ACTIVITY >>
The line containing "Q: Count the" marks where to begin; quote it and every line after it through the end of the data, exactly as written.

EXERCISE MATERIAL >>
:::::
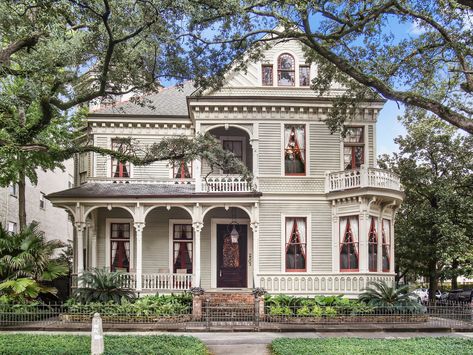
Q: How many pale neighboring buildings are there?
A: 1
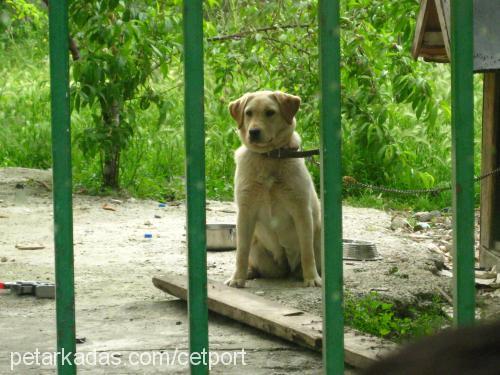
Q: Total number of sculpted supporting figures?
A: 0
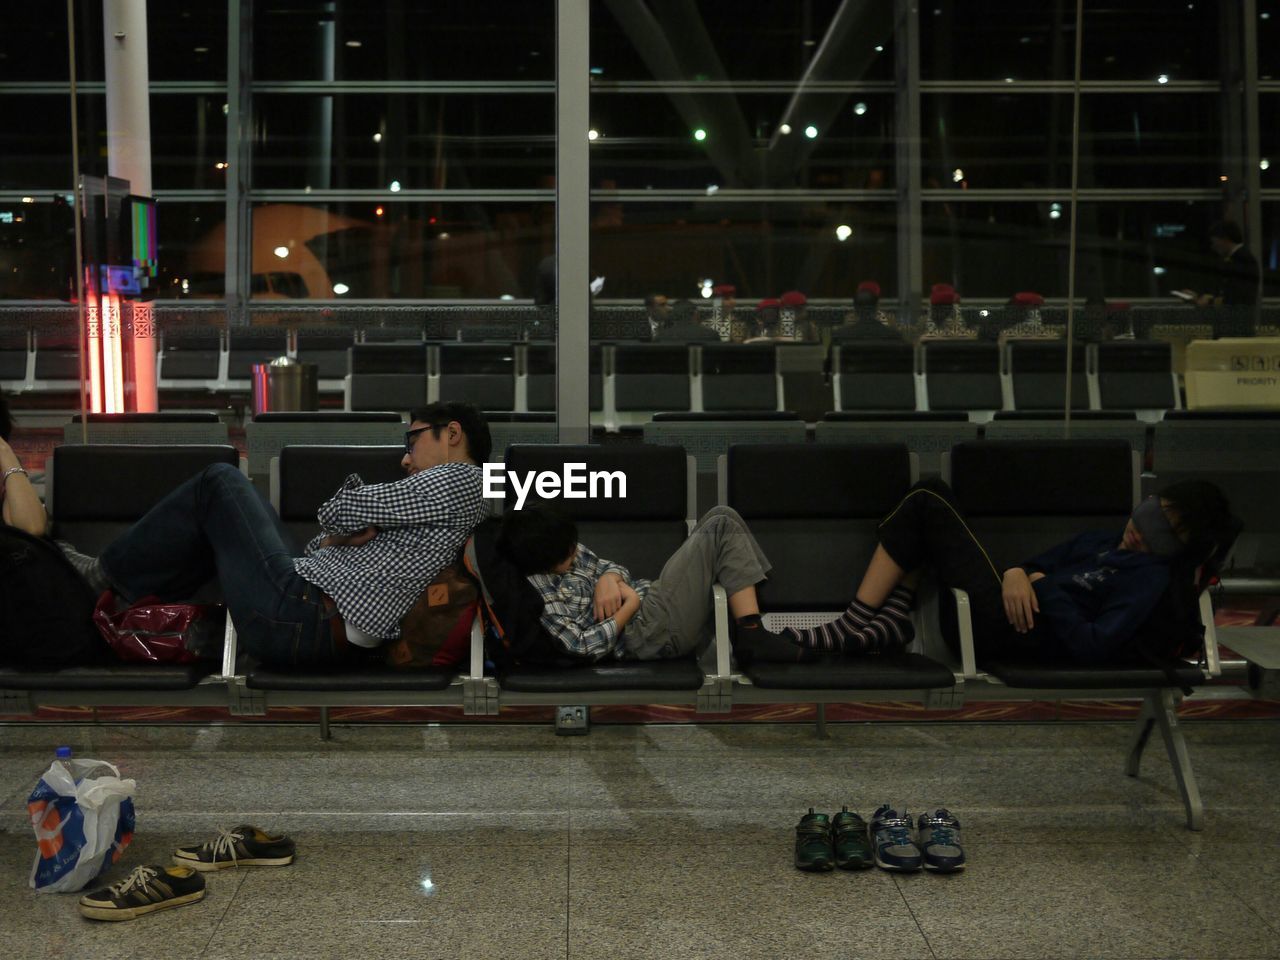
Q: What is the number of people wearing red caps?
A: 7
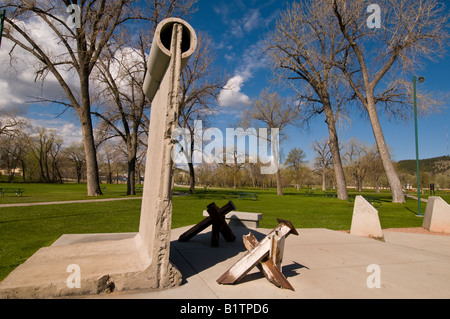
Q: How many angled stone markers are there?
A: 2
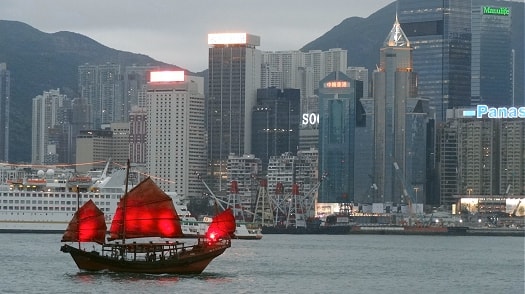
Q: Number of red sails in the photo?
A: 3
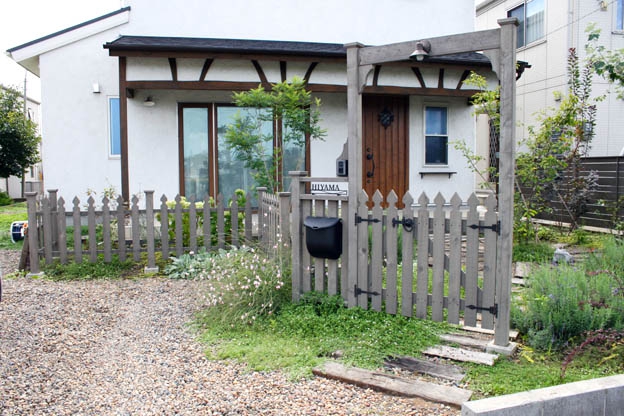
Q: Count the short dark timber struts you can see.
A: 9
:::::
COMPLETED TASK >>
Q: Count the short dark timber struts you can see.
A: 9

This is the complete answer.